# TASK BRIEF
Needed from the entries below: every line that holds the word "with".
==========
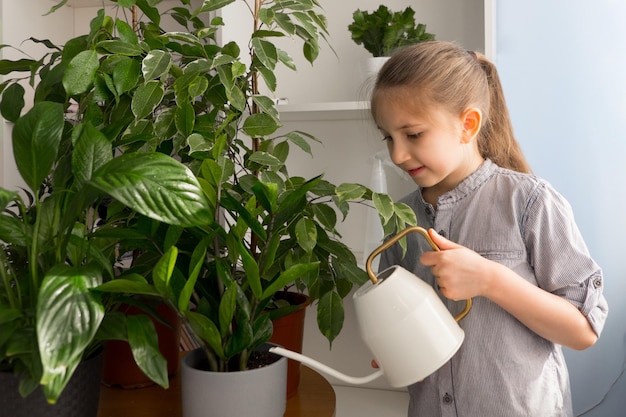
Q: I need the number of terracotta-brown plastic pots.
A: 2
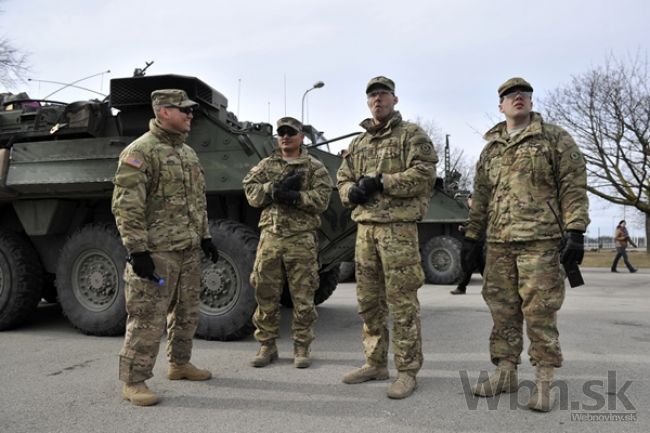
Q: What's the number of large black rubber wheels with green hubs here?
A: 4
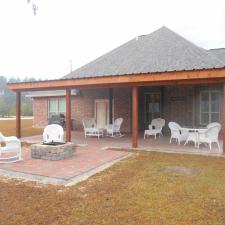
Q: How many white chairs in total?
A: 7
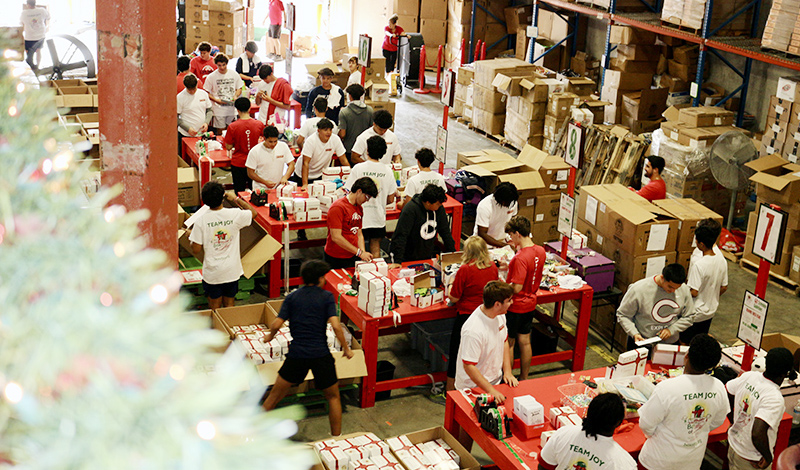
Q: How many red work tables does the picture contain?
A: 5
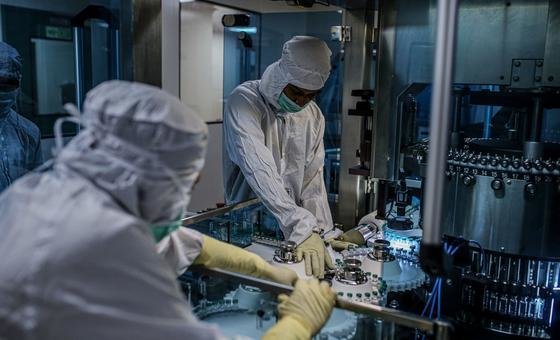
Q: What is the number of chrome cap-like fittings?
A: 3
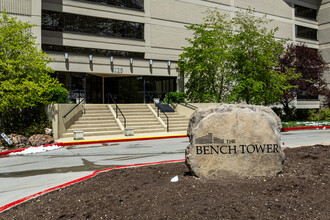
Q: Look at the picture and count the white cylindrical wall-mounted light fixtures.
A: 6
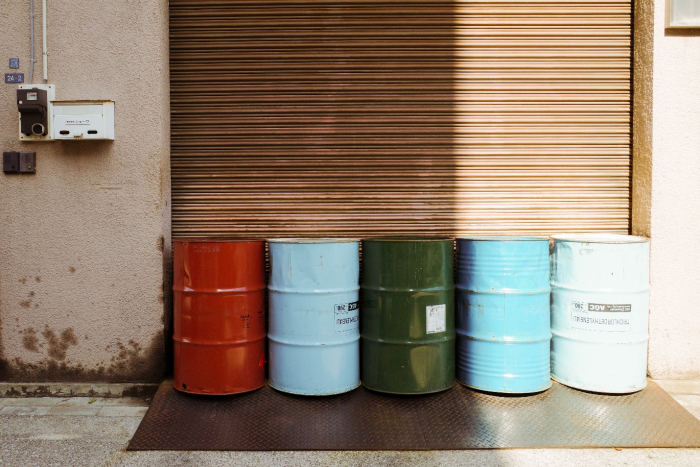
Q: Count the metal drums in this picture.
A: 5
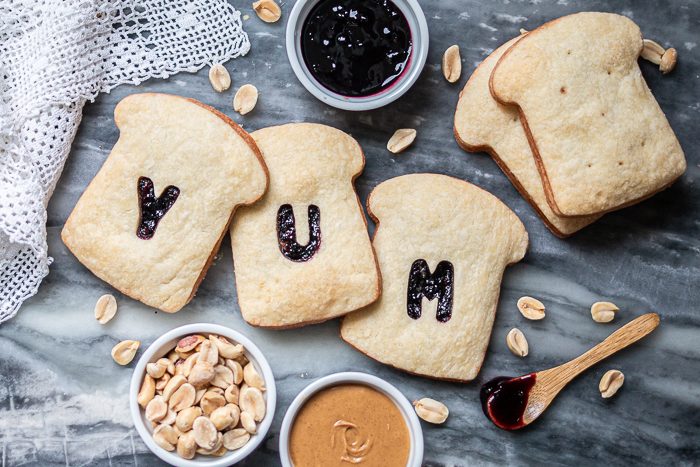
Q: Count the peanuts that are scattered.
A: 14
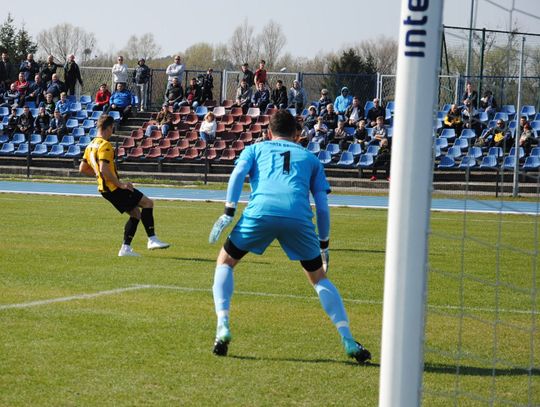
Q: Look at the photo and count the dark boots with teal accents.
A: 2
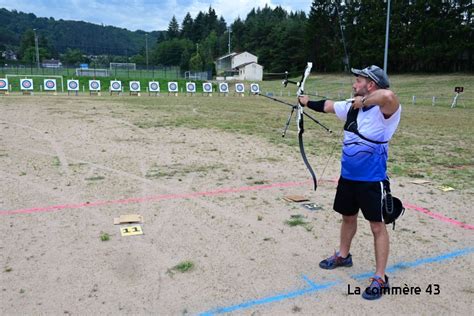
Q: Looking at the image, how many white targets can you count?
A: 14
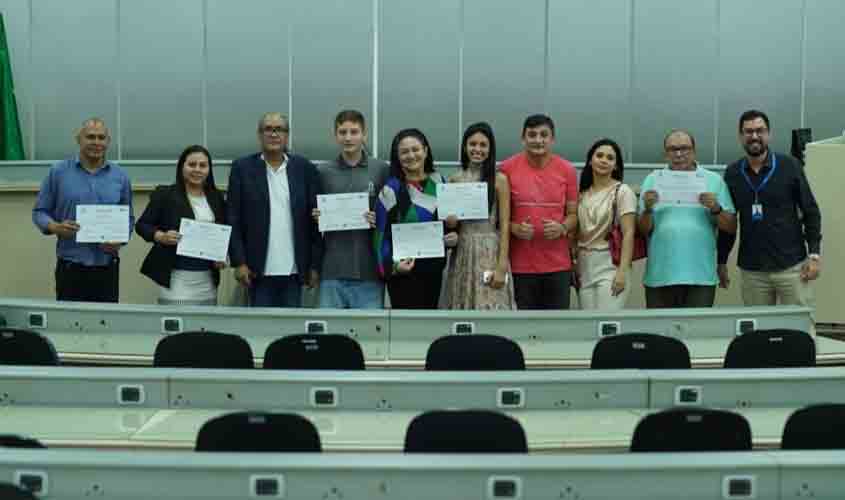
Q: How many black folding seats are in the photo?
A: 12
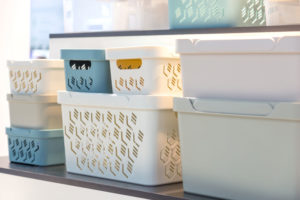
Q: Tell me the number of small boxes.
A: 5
==========
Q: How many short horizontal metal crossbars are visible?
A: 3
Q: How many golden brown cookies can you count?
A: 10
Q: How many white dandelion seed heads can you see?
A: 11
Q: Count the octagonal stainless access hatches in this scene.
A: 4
==========
# OUTPUT OF THE EXERCISE
Q: What's the number of large black rubber wheels with green hubs here?
Q: Look at the photo and count the dark boots with teal accents.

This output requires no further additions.